Department of Computer and Information Sciences, Covenant University, Ota, Ogun State, Nigeria.
Covenant University Bioinformatics Research (CUBRe), Covenant University, Ota, Ogun State, Nigeria.
Brief Bioinform. 2021 Sep 2;22(5). doi: 10.1093/bib/bbab128.
Essential genes are critical for the growth and survival of any organism. The machine learning approach complements the experimental methods to minimize the resources required for essentiality assays. Previous studies revealed the need to discover relevant features that significantly classify essential genes, improve on the generalizability of prediction models across organisms, and construct a robust gold standard as the class label for the train data to enhance prediction. Findings also show that a significant limitation of the machine learning approach is predicting conditionally essential genes. The essentiality status of a gene can change due to a specific condition of the organism. This review examines various methods applied to essential gene prediction task, their strengths, limitations and the factors responsible for effective computational prediction of essential genes. We discussed categories of features and how they contribute to the classification performance of essentiality prediction models. Five categories of features, namely, gene sequence, protein sequence, network topology, homology and gene ontology-based features, were generated for Caenorhabditis elegans to perform a comparative analysis of their essentiality prediction capacity. Gene ontology-based feature category outperformed other categories of features majorly due to its high correlation with the genes' biological functions. However, the topology feature category provided the highest discriminatory power making it more suitable for essentiality prediction. The major limiting factor of machine learning to predict essential genes conditionality is the unavailability of labeled data for interest conditions that can train a classifier. Therefore, cooperative machine learning could further exploit models that can perform well in conditional essentiality predictions.

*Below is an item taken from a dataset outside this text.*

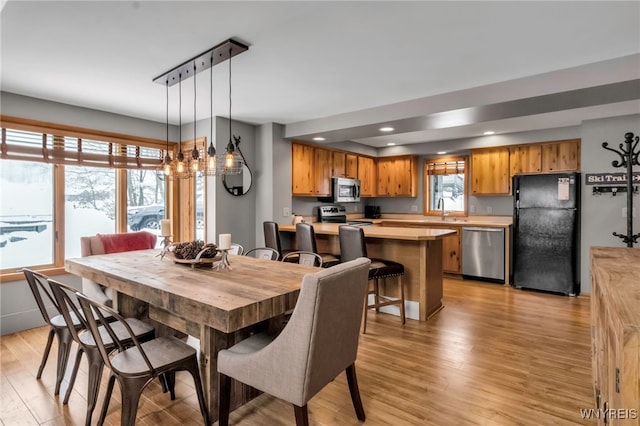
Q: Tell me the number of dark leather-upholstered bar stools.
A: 3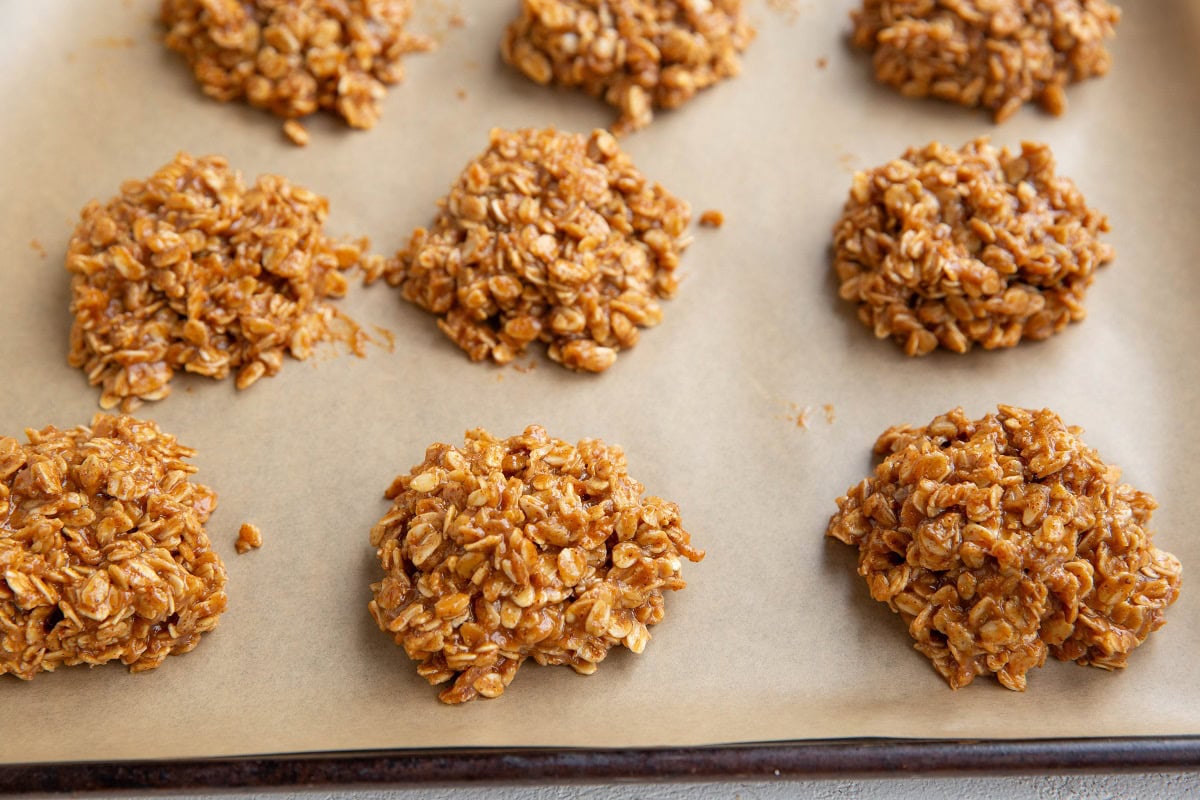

Identification of essential genes is imperative because it provides an understanding of the core structure and function, accelerating drug targets' discovery, among other functions. Recent studies have applied machine learning to complement the experimental identification of essential genes. However, several factors are limiting the performance of machine learning approaches. This review aims to present the standard procedure and resources available for predicting essential genes in organisms, and also highlight the factors responsible for the current limitation in using machine learning for conditional gene essentiality prediction. The choice of features and ML technique was identified as an important factor to predict essential genes effectively.
必需基因对于任何生物的生长和存活都是至关重要的。机器学习方法补充了实验方法,以最小化必需性测定所需的资源。以前的研究表明,需要发现显著分类必需基因的相关特征,提高预测模型在生物体之间的泛化能力,并构建稳健的黄金标准作为训练数据的类标签,以增强预测。研究结果还表明,机器学习方法的一个显著局限性是预测条件必需基因。由于生物体的特定条件,基因的必需性状态可能会发生变化。本综述检查了应用于必需基因预测任务的各种方法,它们的优缺点以及有效计算预测必需基因的因素。我们讨论了特征类别以及它们如何有助于必需性预测模型的分类性能。为了对其必需性预测能力进行比较分析,针对秀丽隐杆线虫生成了五类特征,即基因序列、蛋白质序列、网络拓扑、同源性和基于基因本体论的特征。基于基因本体论的特征类别表现优于其他特征类别,主要是由于其与基因的生物学功能高度相关。然而,拓扑特征类别提供了最高的区分能力,使其更适合必需性预测。机器学习预测必需基因条件性的主要限制因素是缺乏感兴趣条件的标记数据,这些数据可以训练分类器。因此,合作机器学习可以进一步利用能够在条件必需性预测中表现良好的模型。
鉴定必需基因至关重要,因为它提供了对核心结构和功能的理解,加速了药物靶点的发现等功能。最近的研究已经应用机器学习来补充必需基因的实验鉴定。然而,有几个因素限制了机器学习方法的性能。本综述旨在介绍预测生物体中必需基因的标准程序和可用资源,并强调当前在使用机器学习进行条件基因必需性预测方面的限制的原因。特征和 ML 技术的选择被确定为有效预测必需基因的重要因素。